# Blyth Coastal Defence Battery - May 2008



## BigLoada (May 25, 2008)

Had a look at this place with Sausage. It was built in World War One and is also known as Fort Coulson. It was a coastal defence station, and a few hundred yards away are the searchlight buildings which shone horizontal light onto sea. Unfortunately we didn't have time to take pictures of those

It incorporates two gun emplacements, a magazine with 3 seperate chambers which were for storing the propellant, the fuse and the actual shell, and it also had a blast chamber. There is a rangefinding tower that utilized a Barr & Stroud prism rangefinder and various shelters and workshops.

Here are a few pictures:

This is the magazine. The smaller holes near the top were for pressure relief in case of a blast.






Some shots of the twin gun emplacements




















On top of the gun emplacement





The roof was only added during the second world war, when this complex was re-commisioned





Sausage inside one of the day shelters. 





Rangefinder tower. This used a Barr & Stroud twin prism device to calculate distances to enemy ships.





Thanks to Sausage for this one.


----------



## Neosea (May 25, 2008)

Nice find, next time I am up that way I will check it out. Thanks for the photo's


----------



## Bryag (May 25, 2008)

Nice one guys. Whilst it is nice to find them well preserved (like this one) it is also nice to find them in a natural state of decay. I expect access to the magazines was sealed?


----------



## BigLoada (May 26, 2008)

Bryag said:


> Nice one guys. Whilst it is nice to find them well preserved (like this one) it is also nice to find them in a natural state of decay. I expect access to the magazines was sealed?

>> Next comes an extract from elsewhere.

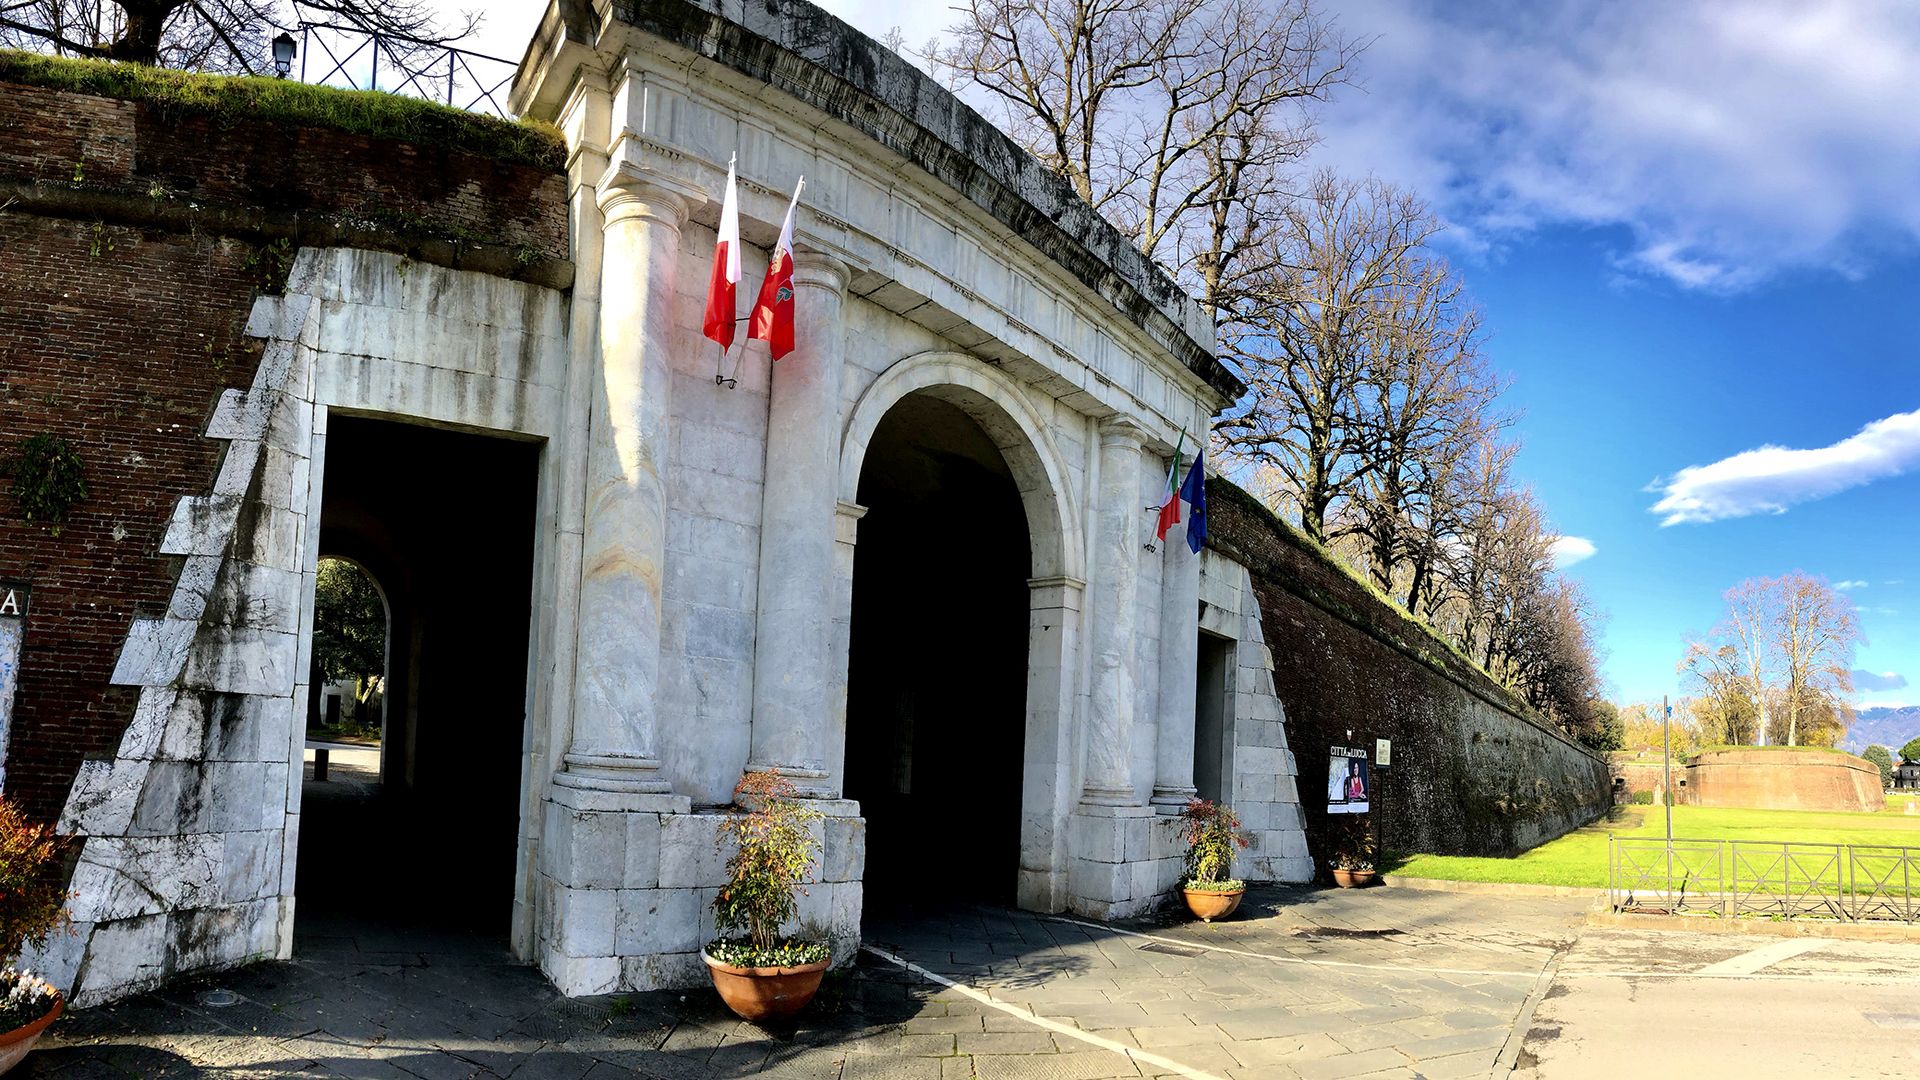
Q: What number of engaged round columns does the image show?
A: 4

Thanks Bryag, yes the magazine is sealed, although the pigeons still seem to find their way in and out!


----------



## Sabtr (May 26, 2008)

Nice shots BigLoada.  I would post my pics up but they are just the same! I think places like this need to be preserved for future generations.


----------



## Bryag (May 26, 2008)

Sausage said:


> Nice shots BigLoada.  I would post my pics up but they are just the same! I think places like this need to be preserved for future generations.



Yes they do, but do they have to impose their H&S upon us and seal off all the "dodgy" areas? Let us decide what we are prepared to do. Do they close Ben Nevis or Snowdon because it is dangerous? NO! Yet there are hundreds of rescued every year at the tax payers expense due to numpties going up there, ill equipped. A 75 year old man was airlifted off Ben Nevis at the weekend FFS!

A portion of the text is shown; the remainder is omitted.